Mi psicólogo me dijo que es normal, pero la verdad es que todavía tengo mis dudas.
La cosa fue así:
Estaba caminando por la orilla de una playa vacía. Dejaba que el océano se estire lo máximo posible hasta que apenas me bañara los pies descalzos y se fuera corriendo, asustado, como si estuviera jugando al rin raje.
El sol pegaba duro pero había tenido la precaución de llevarme una lata de cerveza para hidratarme, o, bueno, para pasarla mejor.
Cuando le di un delicioso trago a la lata escuché, clarito, contundente, una melodía que enseguida hizo contacto con esas armonías que ya tenemos guardadas en algún cajón de la memoria: Qué te pasa quemero…
Miré para todos lados. ¿Y eso? ¿De dónde viene? me pregunté, porque no había a quién preguntarle. Desolación total en los cuatro puntos cardinales. Miré hacia arriba. Viste que tenemos esa costumbre de mirar hacia arriba cuando algo no tiene explicación. El sol jugó sus cartas y, de un flechazo de luz, me dejó ciego por un rato. Quedé a oscuras, sintiendo cómo el océano seguía insistiéndole a mis pies para que siguieran jugando.
Entonces decidí repetir el movimiento. Volví a darle un sorbo a la lata y…: “Yo era cueeervo desde queee estaba en la cuna”…

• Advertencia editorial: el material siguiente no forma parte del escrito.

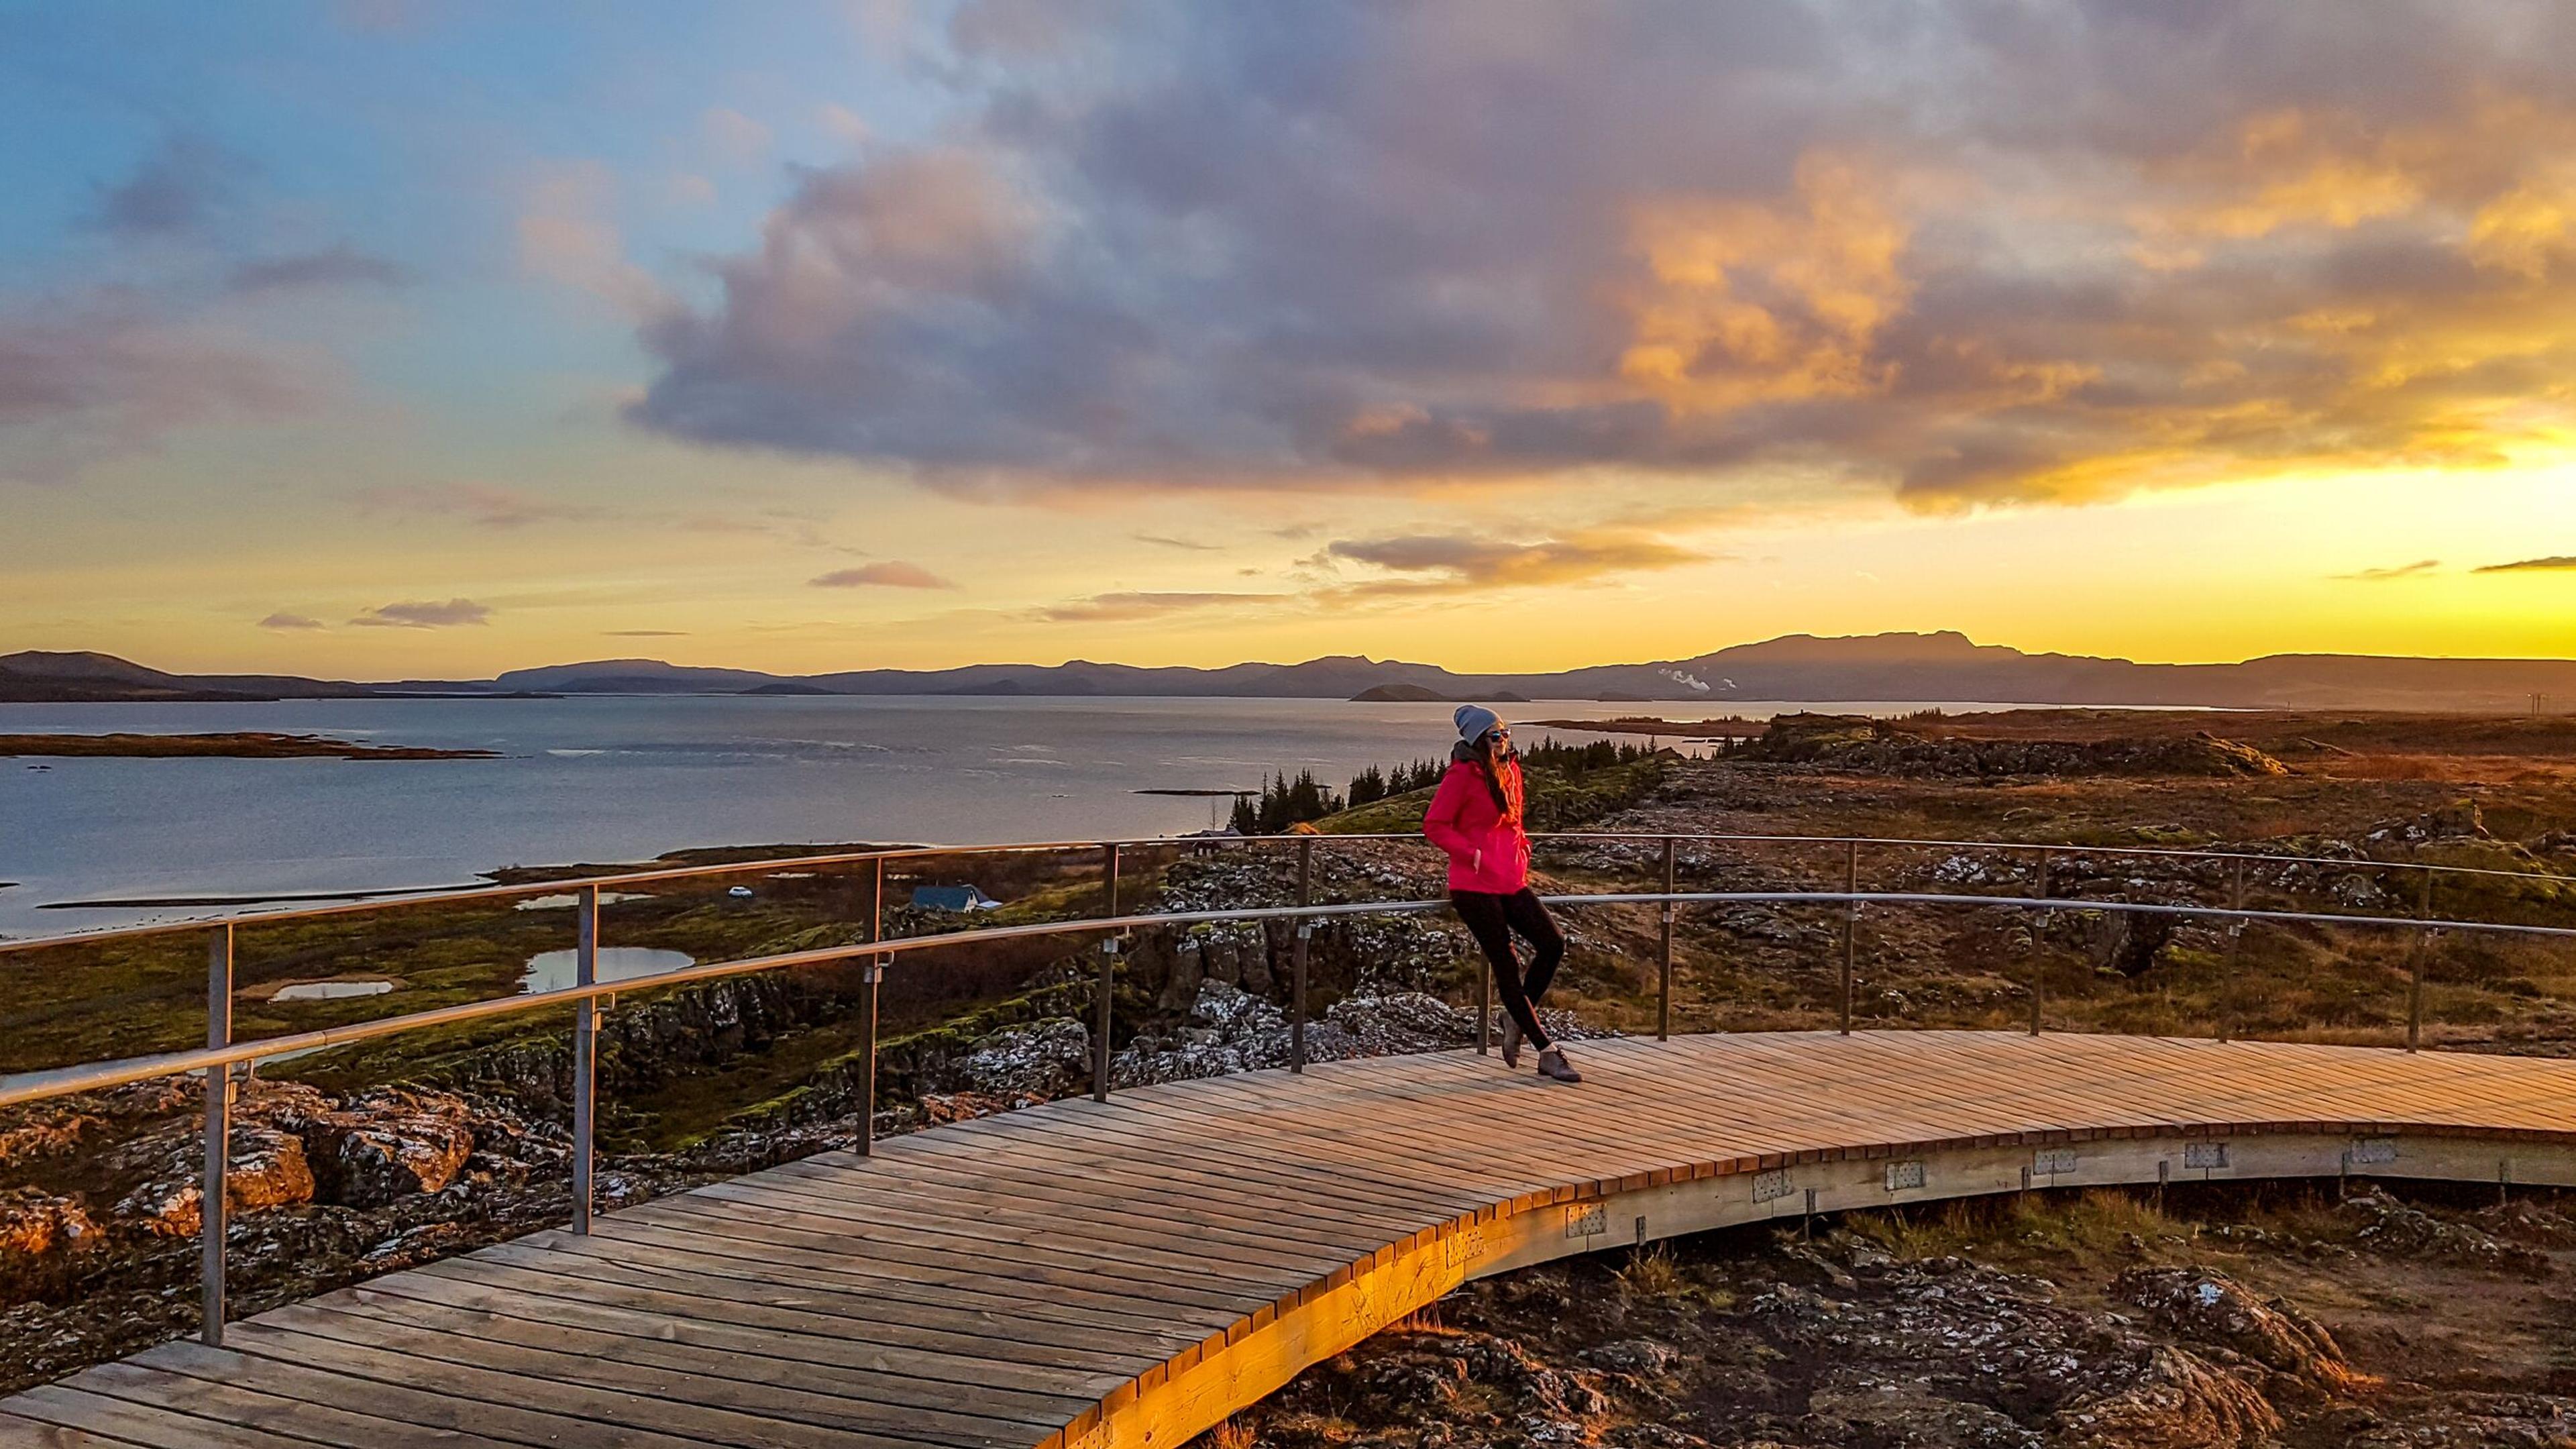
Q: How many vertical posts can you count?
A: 11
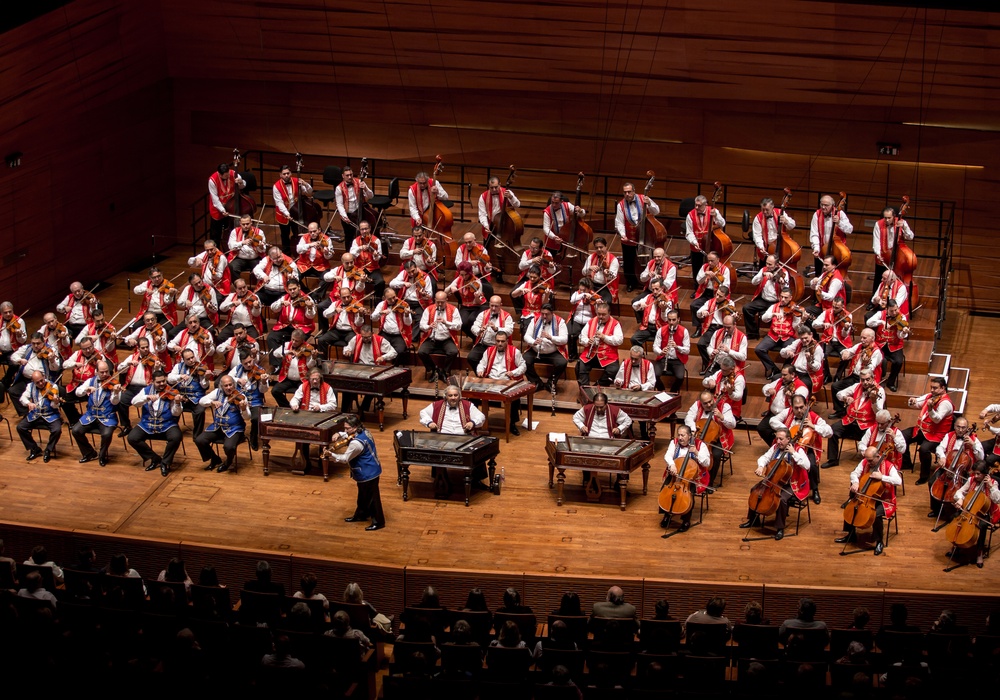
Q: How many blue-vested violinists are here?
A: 8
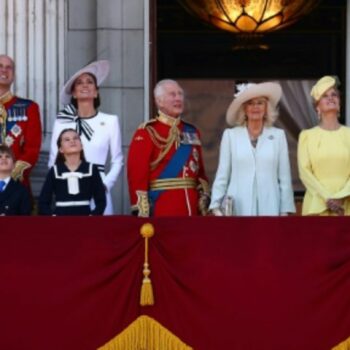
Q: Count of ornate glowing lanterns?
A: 1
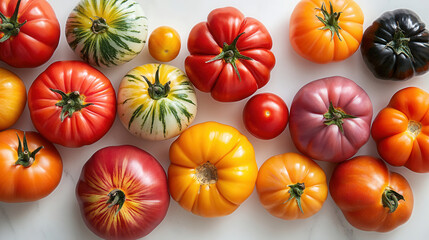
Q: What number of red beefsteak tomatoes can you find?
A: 3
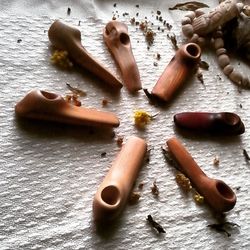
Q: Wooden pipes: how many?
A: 7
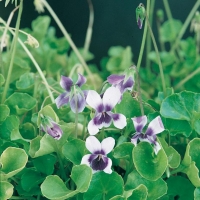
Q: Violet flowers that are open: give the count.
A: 5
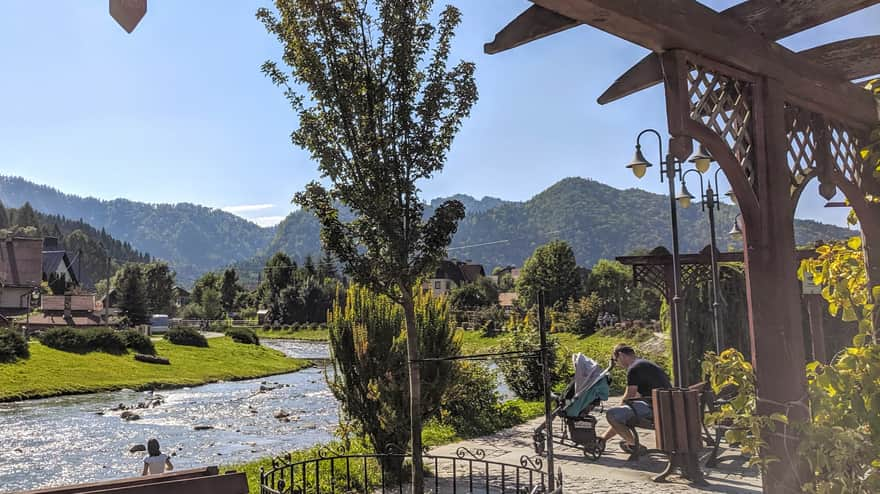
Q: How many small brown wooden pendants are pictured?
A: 3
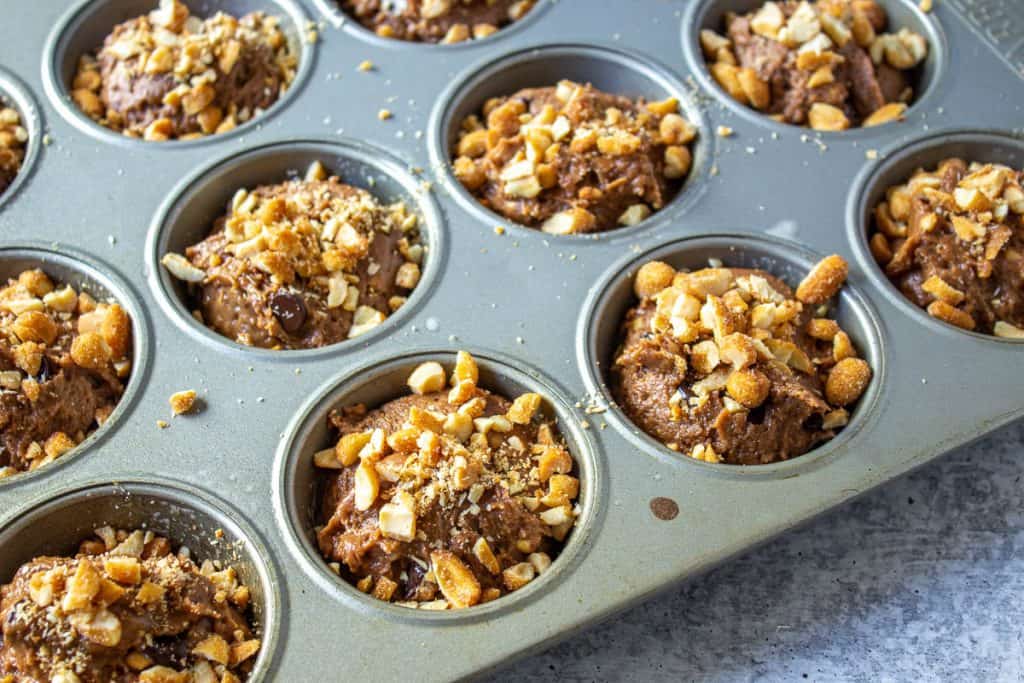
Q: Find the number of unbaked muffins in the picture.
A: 11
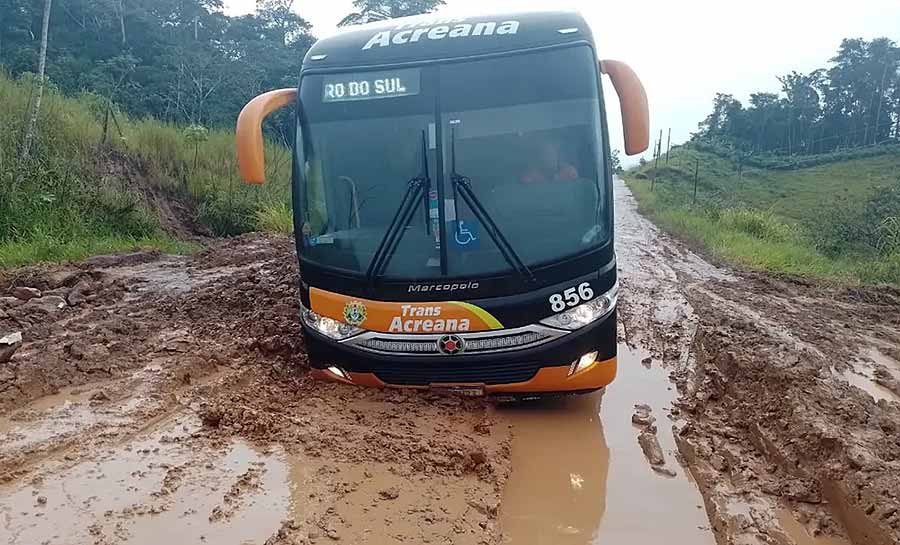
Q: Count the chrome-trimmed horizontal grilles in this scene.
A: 1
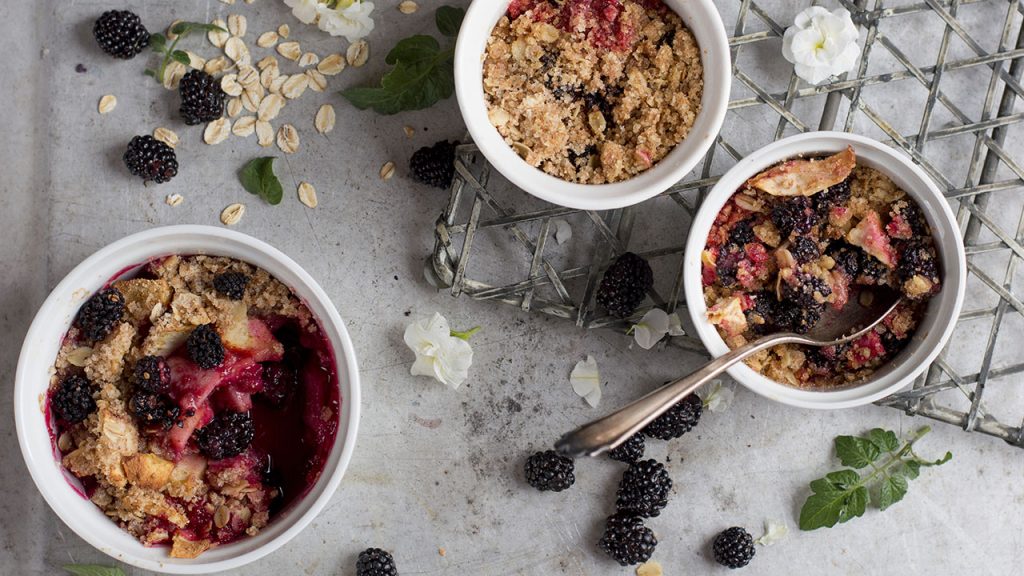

Me quedé quieto, incrédulo, sorprendido, algo asustado también, tengo que admitirlo. La primera puede ser sugestión, pero ¿otra vez? No… la segunda es la confirmación de la locura.
Se lo dije a mi psicólogo, “No fue algo normal”, e incluso le pregunté: “¿Me estaré volviendo loco, José?” Él se rió, quiso calmarme y me preguntó qué hice después.
Lo que cualquiera hubiese hecho, le respondí. Le mandé fondo blanco, me senté en la arena húmeda y me dormí con la lata al oído.
Así fue. Mientras el incansable océano seguía insistiendo, ese cofre mágico, aquella caracola de aluminio, fue soltando de a poco esas hermosas melodías, invocando las cartas de una gitana hermosa, prometiendo prontos escalones en Boedo, asegurando el cielo como tribuna después de la muerte.
Cuando me desperté, el océano había avanzado. Busqué la lata, pero ya no estaba. Pensé que tal vez todo había sido solo un sueño, alguna alucinación provocada por la mezcla de sol y alcohol. Pero mientras volvía, la rompiente del océano pegó contra el muelle y se escuchó un furioso estallido de gol, seguido de un claro grito de guerra: “El ciclón, el ciclón”.
A veces las cosas son más simples, me dijo José.
Cómo extraño a la Gloriosa, qué lo parió.